Pat Flannery writes:


wrote:

Neil Gerace wrote on Sun, 25 Jan 2004 13:11:06

+0800:
:NG Strong signal, still rolling around on the surface though

Rolling along like the Energizer rabbit, it seems.

The inflatable landing bags seemed pretty wild-man crazy when they first
tried them on Pathfinder...but they've worked 3 for 3 now, and we have
an apparently quite reliable means of putting payloads on the surface of
Mars- combined with the probe design and whole landing technique, we now
have a great "Basic Bus" ability to get payloads to the Martian surface
with reliability...now if _I_ were deciding how things go from here...we
freeze the design for the landers, add different payloads, and go with
the Delta IIs for a while, then start stacking them in multiples on
Delta IV's or Atlas V's...lets put down a _whole gridwork_ of probes on
Mars; either using RTGs or trainable solar panels, and have a look at
this place say ten or twenty degrees of latitude by longitude at a time!
And MAKE SURE that that what's-his-name in the American flag shirt and
broom takes good care of them, and brings both to all future landings.
I'm not superstitious ...but I do remember Apollo 13...

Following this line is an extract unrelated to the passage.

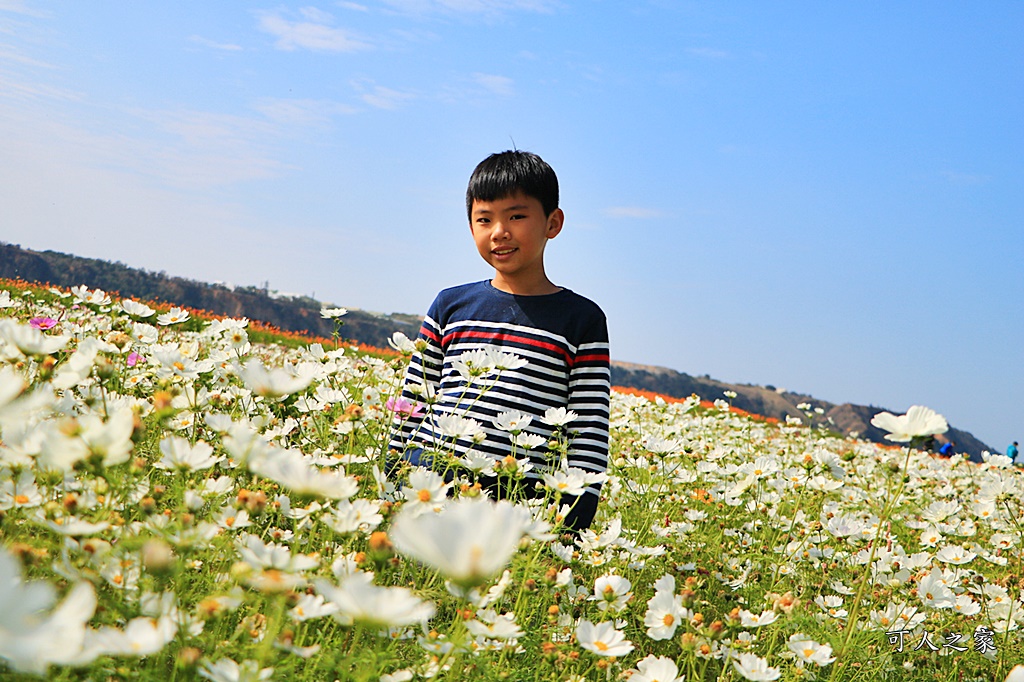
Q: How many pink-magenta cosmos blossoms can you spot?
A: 3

Airbags are 3 for 4, aren't thay, I seem to recall that Beagle 2 was
an airbagger. And we don't know just when/where it failed, yet.

Otherwise, it seems like an Idea.


From Bob Morrell:

well, we could be picky and say American airbag systems are 3 for 3 (in fact
i think someone at JPL said that this morning)


I would not be so quick to disassociate Beagle2 from America. The
Beagle2 airbag droptests had been conducted at the Johnson Space
Center (tested many moons ago in their huge vacuum chamber - the same
vacuum chamber that's made its way into several Hollywood movies).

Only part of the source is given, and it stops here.